И вот иду я. Шаг, осанка, всё как надо. Волосы мирные до плеч злость маскируют. Обидчик не предполагает, что его ждет, стоит расслабленно. В лоб промахиваюсь, зато на губах кровь, Элизабет заметней. Сам уже на полу я, скрученный в мгновение ока. И нога, та самая, ударная, надо мной занесена, все, казнь. Но замирает нога на полпути, в чем дело? А ботинок кованый опускается мирно к другому ботинку, встает рядышком, и охранник вытягивается стрункой вдруг.
Крепкая, из стали, рука поднимает меня чуть не за шкирку и ставит в полный рост.
– Боевой дух, Какаду?
– Всё выше и выше, Попрыгунчик.
– Выше даже крыши.
– Вообще зашкаливает. С ума уже схожу. Как считаешь, чувства – это что, проклятие такое?
– Это такое, что завтра с барышнями класс покажешь.
Поджарый по-танцорски, по-нашему, и все за шкирку меня держит, разглядывает, кого от смерти спас.
– Не ссы, Какаду. Горбатого могила исправит. Ты такой всегда был, с чувствами. Ну? Ко мне!
Та же стальная рука притискивает в объятии. И я тоже обхватываю голову седую:
– Попрыгунчик, забыл, что Попрыгунчик?
– Я, я! Прыг-скок! Легкий, как пушинка!
– Это твое все?
– Что?
– Отель.
– Половинка.
Близко лицо худое, жесткое, в морщинах глубоких. И глаз внутрь меня уставлен. Зрачок до кишок пронзает, острый, как булат. Так ведь он Булат и есть. С охраной навытяжку, а Попрыгунчик в прошлое упрыгал.

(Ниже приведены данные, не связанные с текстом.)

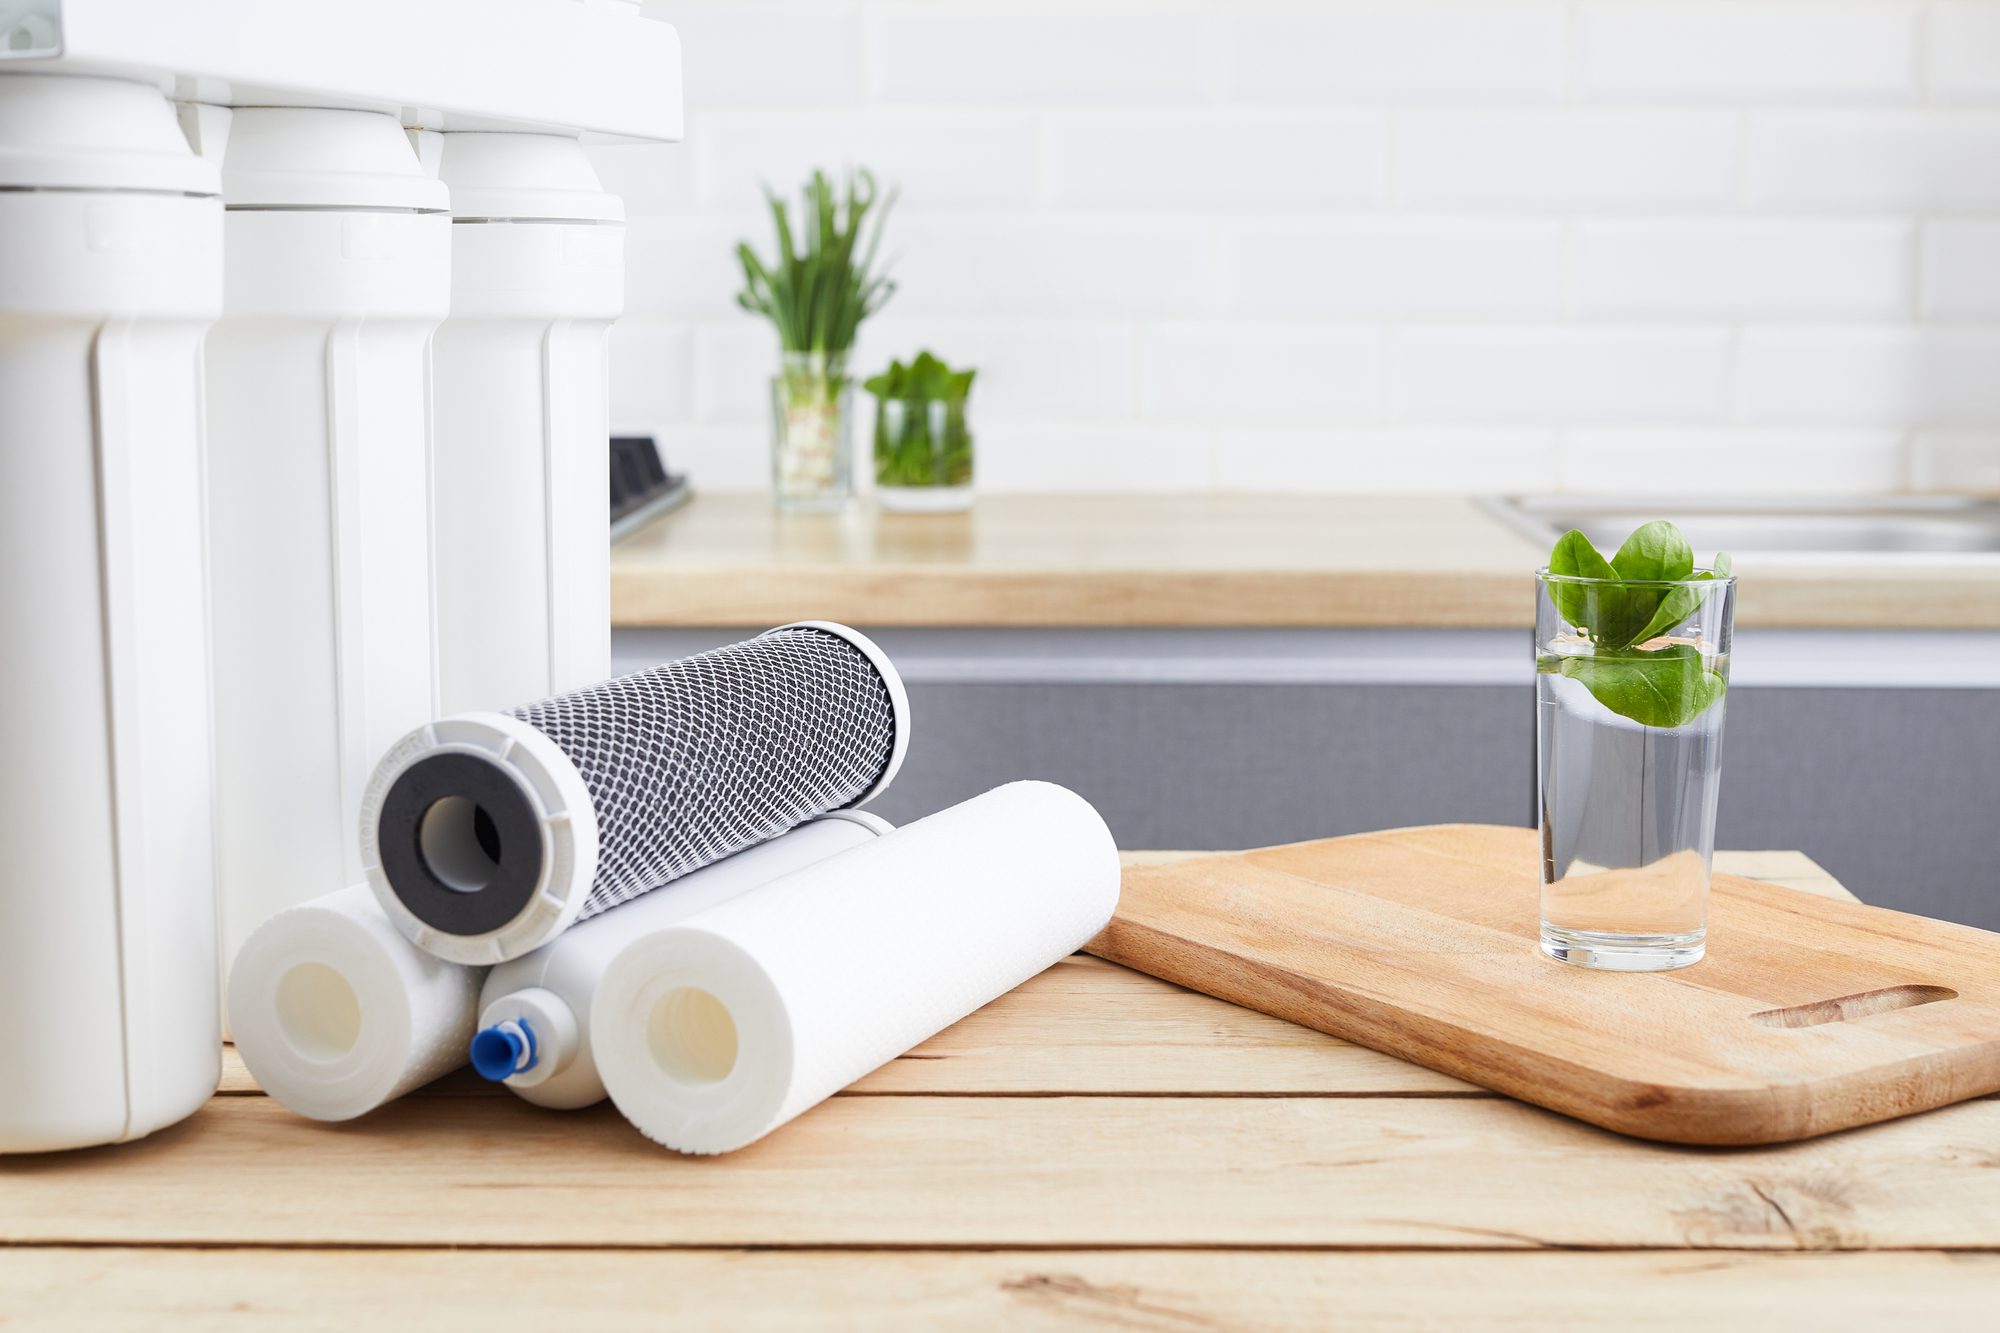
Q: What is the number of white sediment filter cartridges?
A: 2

Да нет, вот он, до сих пор легкий, уже на паркете фигуры выделывает, обо мне позабыв. И слышно, как сам себе шепчет: “Прыг-скок! Я Попрыгунчик! Прыг-скок!” Волосы седые на лоб упали, тяжелые глаза прикрыты упоенно. Изящные, нежные па, воздушные кружева. Замирание ног в вышине. И стражи, застывшие в гипнозе. И мой с открытым ртом, с разбитой губы кровь на форменную сорочку капает.
5
С едой Попрыгунчик еще с поднятой своей воздушно ногой, как происходит настоящее светопреставление, кошмар. Волк молнией врывается в переполненный зал и, сделав круг среди многолюдья, выскакивает обратно в холл, а потом и наружу, в дверь-вертушку, уже навсегда, прощай, волк. Все происходит мгновенно и похоже даже на юбилейный аттракцион с оскаленной пастью, когда публике потом только сильнее хочется жить, глотать бокалами шампанское и танцевать танго совсем до упаду. Танго, кстати, не смолкает ни на минуту, аргентинские бандонеоны наяривают вовсю.